• [Material for this task]:
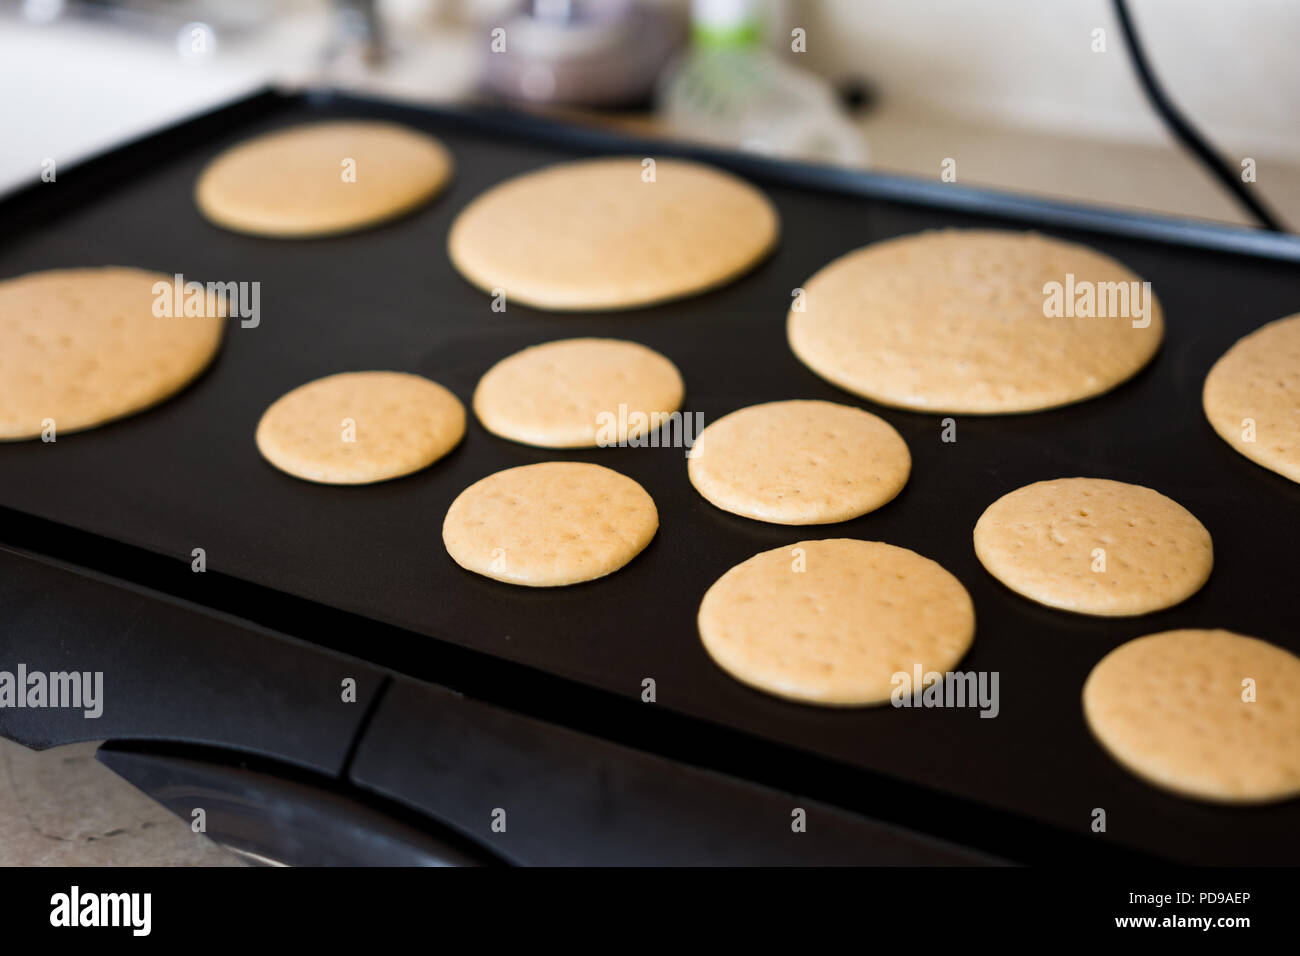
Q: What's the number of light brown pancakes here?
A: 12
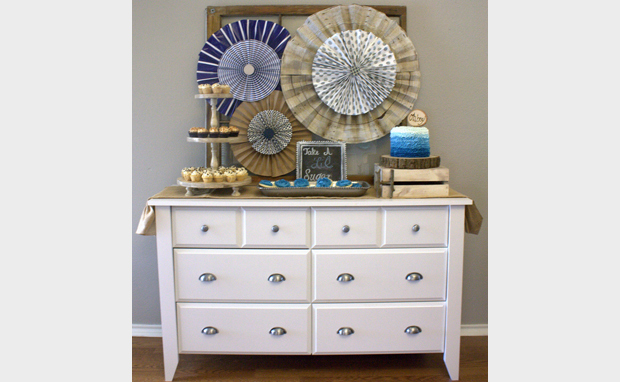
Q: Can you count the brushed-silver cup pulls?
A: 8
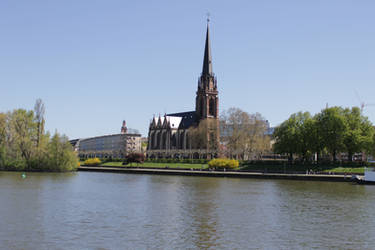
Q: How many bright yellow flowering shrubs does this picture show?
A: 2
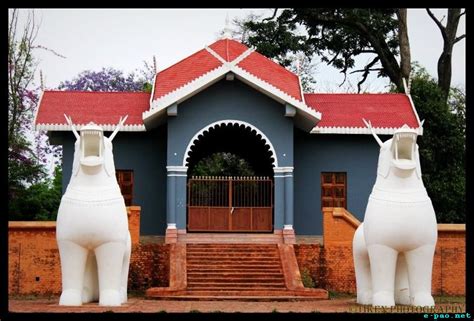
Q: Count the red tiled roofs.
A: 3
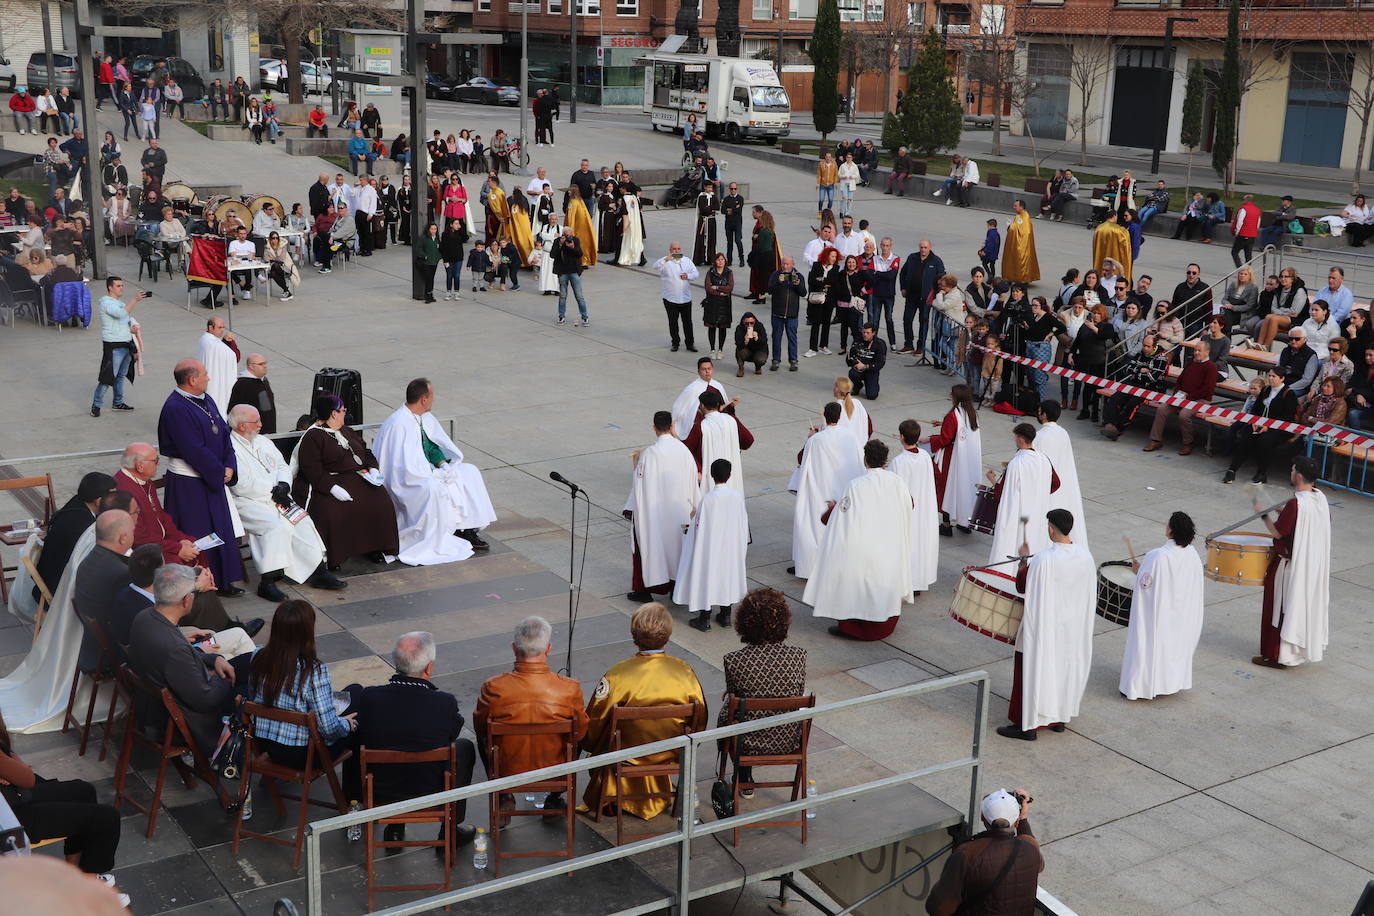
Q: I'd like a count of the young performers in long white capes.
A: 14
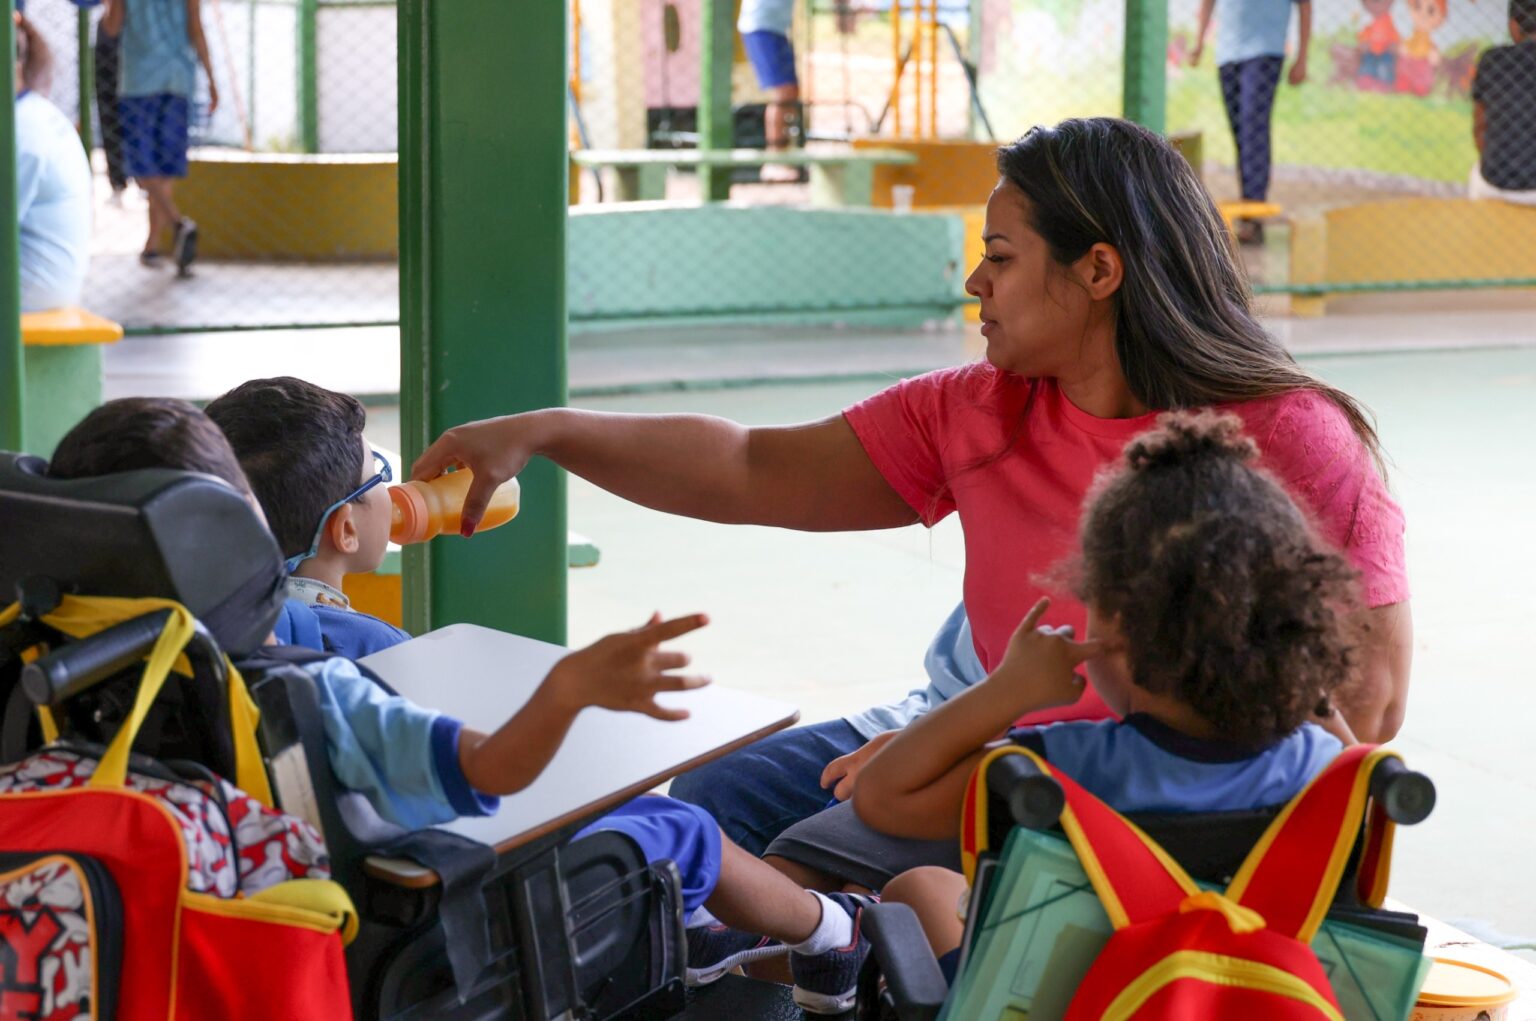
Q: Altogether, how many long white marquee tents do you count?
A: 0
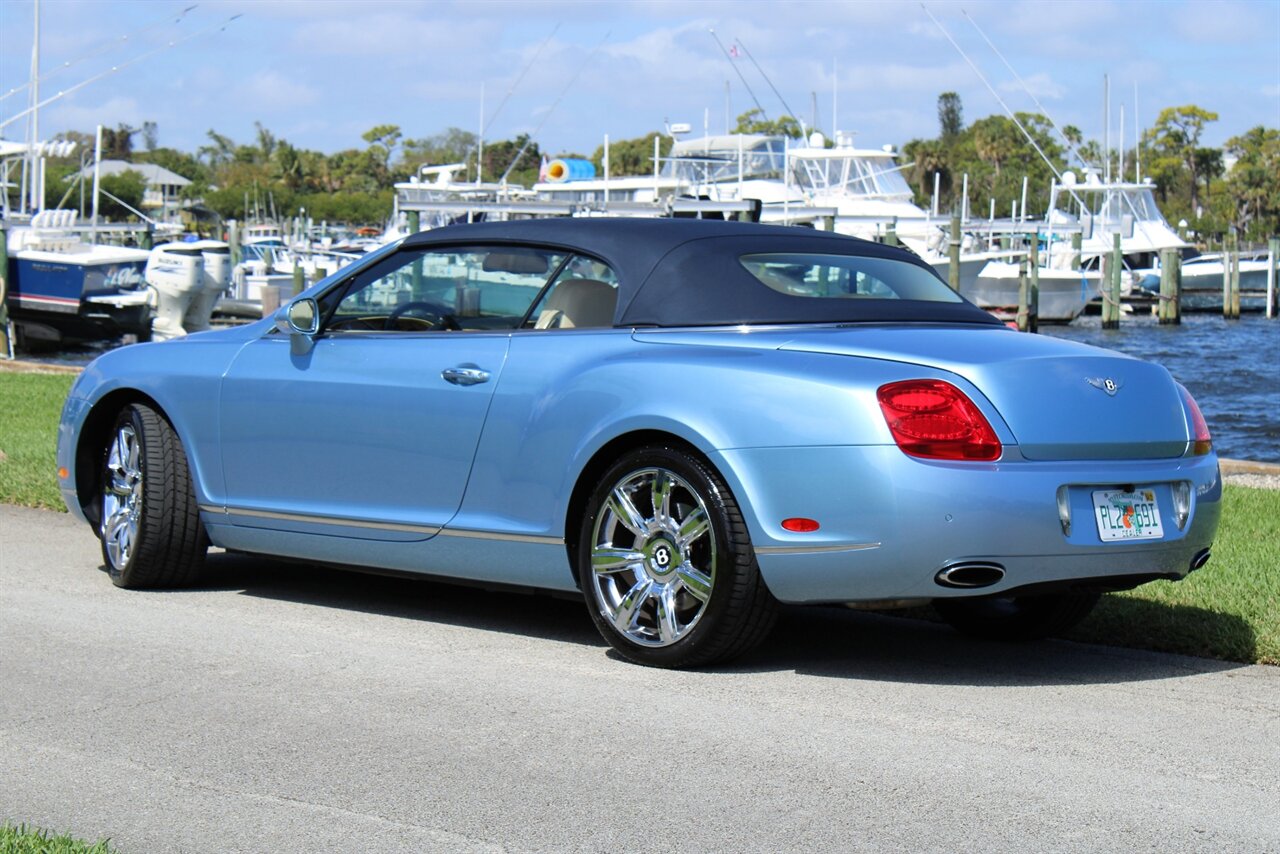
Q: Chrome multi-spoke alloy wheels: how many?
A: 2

• [About this exercise]: From the listing above, how many lines contain the word "long"? Give only the number.

• [Exercise output]: 2